Galtung gibt gerne Prognosen ab. Anfang der 80er Jahre prognostizierte er den Fall des Eisernen Vorhangs innerhalb der nächsten zehn Jahre. Zehn Jahre später ging er davon aus, dass entweder die Grünen oder der Islam zum Staatsfeind Nr. 1 des Westens gekürt werden. Und jetzt spricht er nur mehr davon, dass "das amerikanische Imperium ab 2020 untergehen wird".

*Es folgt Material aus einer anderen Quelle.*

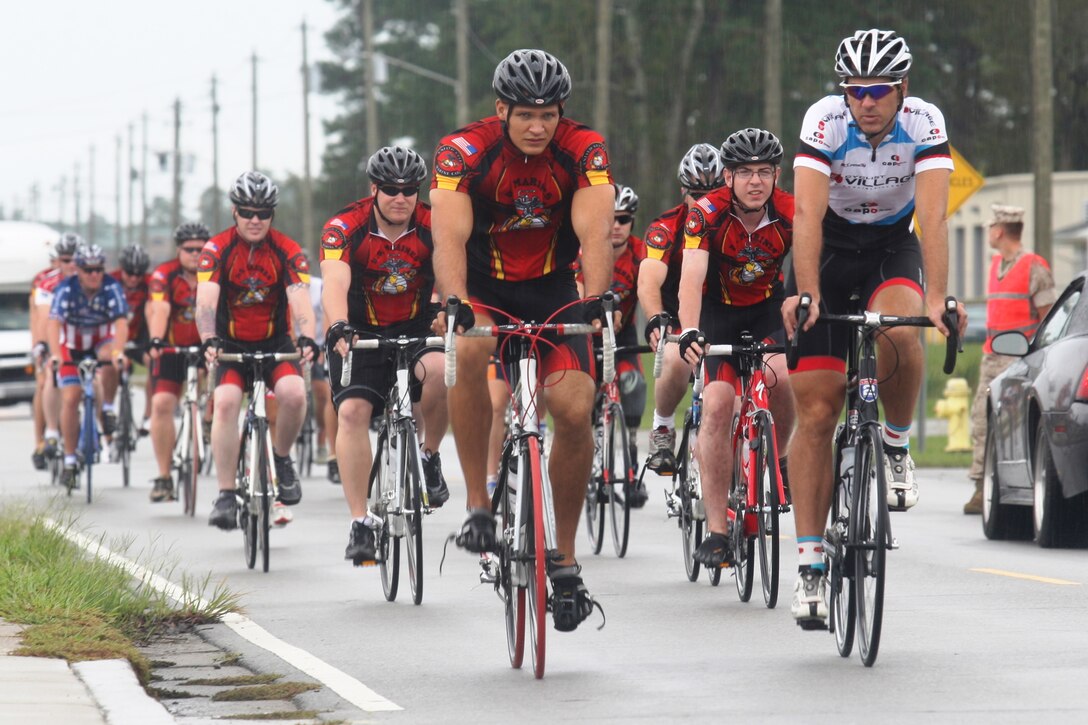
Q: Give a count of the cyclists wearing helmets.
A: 11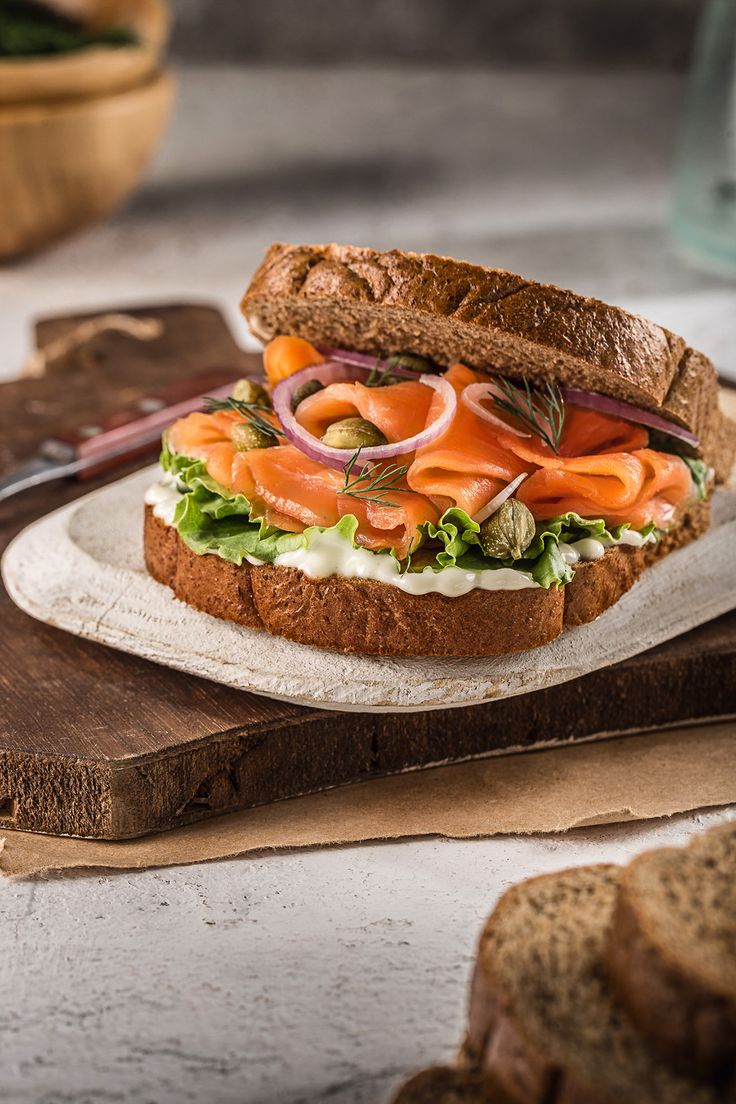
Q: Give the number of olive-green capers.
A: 6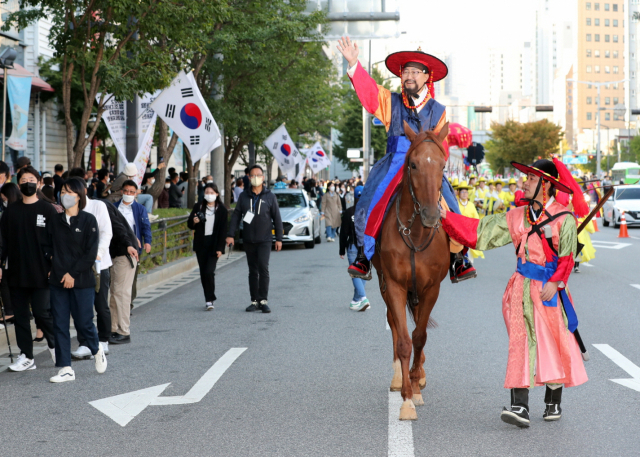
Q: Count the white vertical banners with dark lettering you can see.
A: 2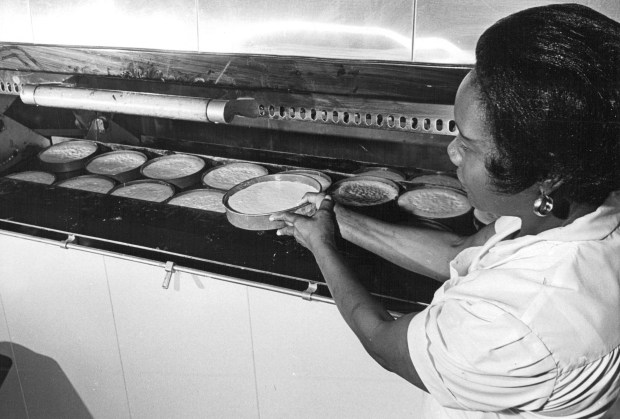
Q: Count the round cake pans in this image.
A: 15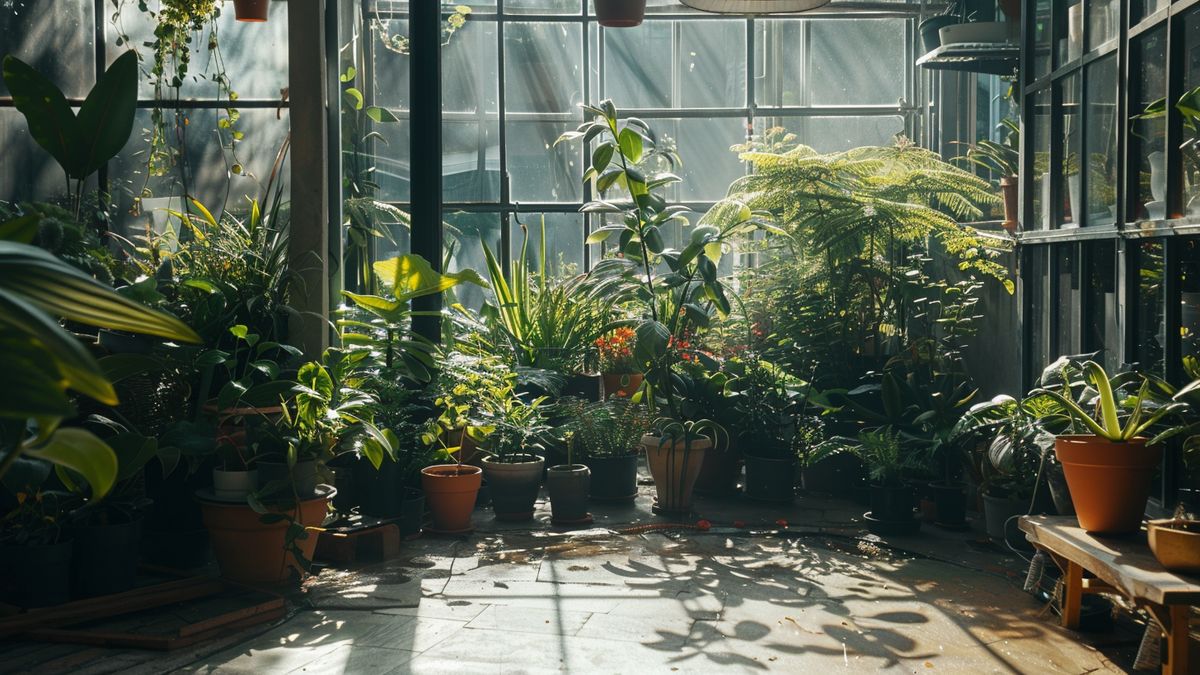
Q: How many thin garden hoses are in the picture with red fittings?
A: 1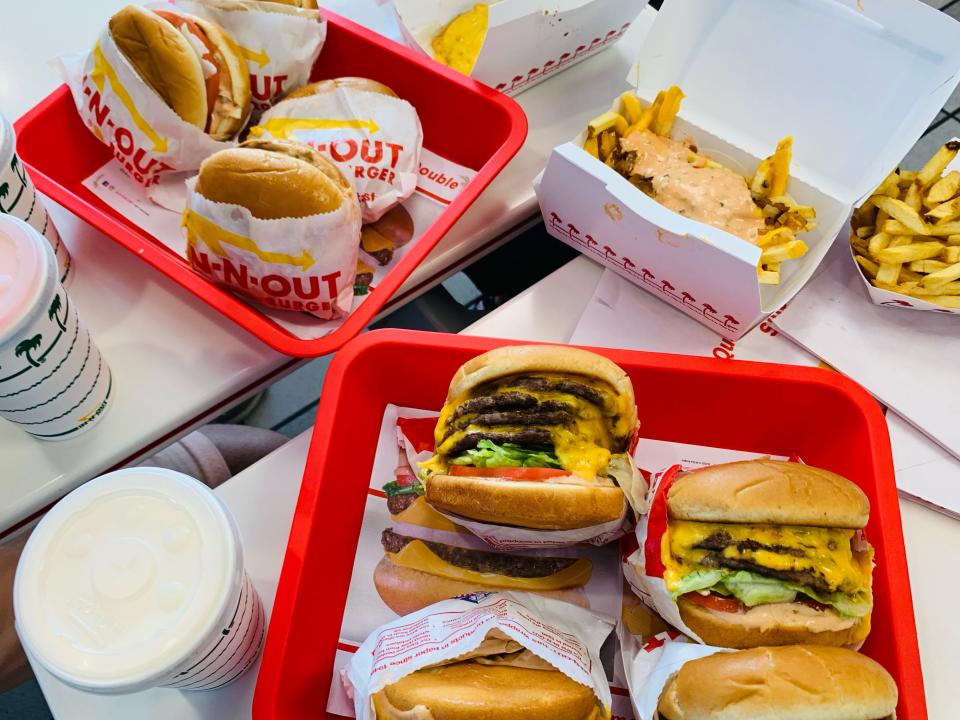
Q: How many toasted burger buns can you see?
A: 8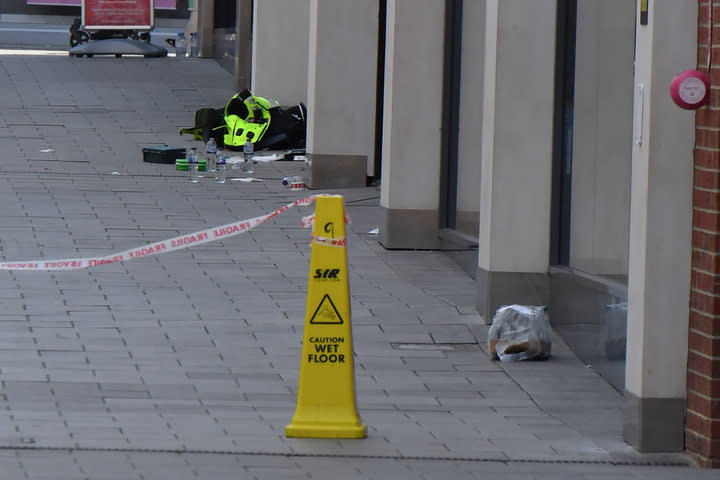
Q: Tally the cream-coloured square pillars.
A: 5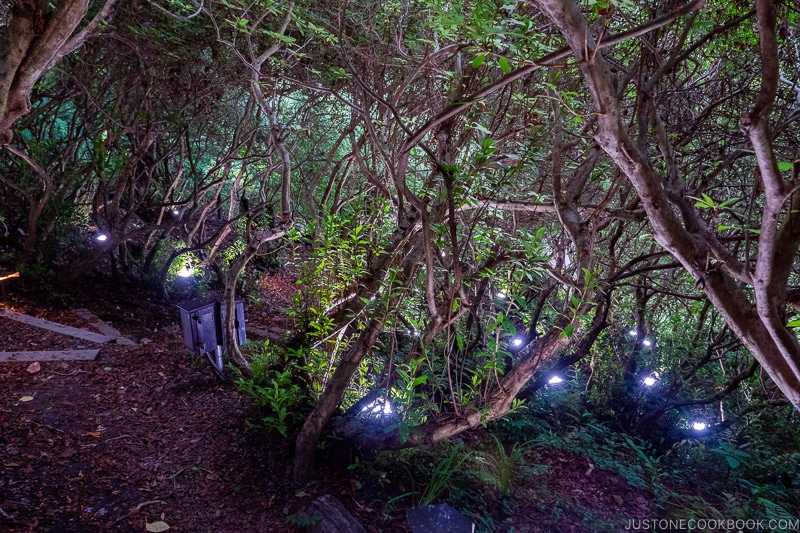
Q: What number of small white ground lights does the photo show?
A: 11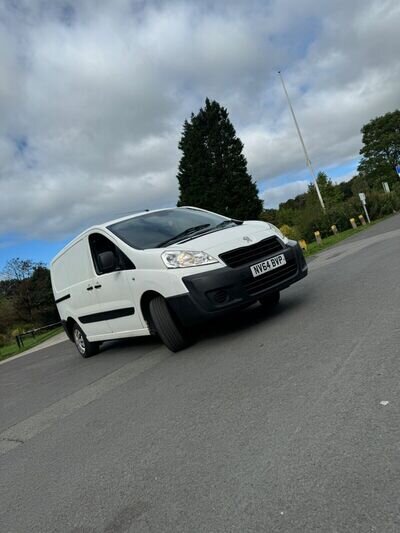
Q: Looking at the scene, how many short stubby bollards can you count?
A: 5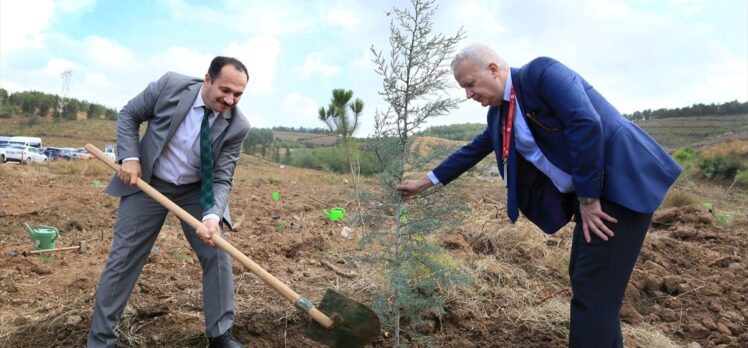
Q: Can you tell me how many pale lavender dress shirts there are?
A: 1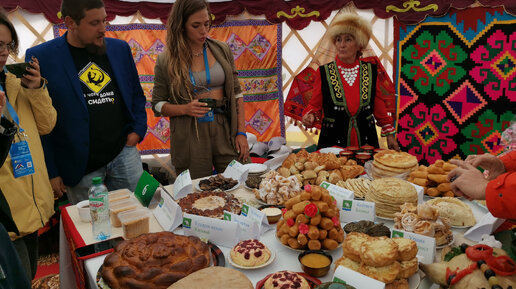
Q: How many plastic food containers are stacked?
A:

Seine Lösungsansätze sind leicht erklärbar: Galtung fordert eine "Weltdemokratie". Also sowas wie die UNO, nur mit echter Macht und Partizipation und das Ende des vermaledeiten Veto-Rechts. Wirtschaftlich fordert er einen Boykott aller "bösen" Finanzinstitute und die Installation von echten Sparkassen. Also Geldhäusern, die auf das gesparte Geld der Kunden aufpassen und Kredite vergeben, anstatt mit Derivaten verantwortungsloses Glücksspiel zu betreiben.

Robert Stachel

Elevate Festival

Zwei bärenstarke Typen.

Die Rede war vorbei und Galtung nach ein paar Interviews schon am Weg nach Kolumbien, um die dort aussichtslose Situation zwischen Arm und Reich irgendwie zu verbessern. Auf meine Frage, ob es in den letzten Jahrzehnten denn irgendwie besser geworden sei, meinte er nur: "Es kommen neue Krankheiten. Ist es wirklich besser, an einem Herzinfarkt zu sterben als an Malaria? Ich weiß es nicht. Ich will nur das Leben der Menschen verlängern."

Elevate

Elevate Festival

Das Schlusswort gehört dem Papst.

Dass es eigentlich um Optimismus gegangen war, haben die meisten schon vergessen, als Stevenson und Stachel wieder die Bühne betreten. Zwei Skype-Interviewpartner später kommt endlich der befreiende Brüller. Live-Grußbotschaften von Werner Faymann und Papst Benedikt (ja, der Herr Stachel hat das live gemacht) und die Menge tobt.

Zwei Stunden Content und trotzdem gibt es noch keinen Sitzplatz. Danke, Elevate.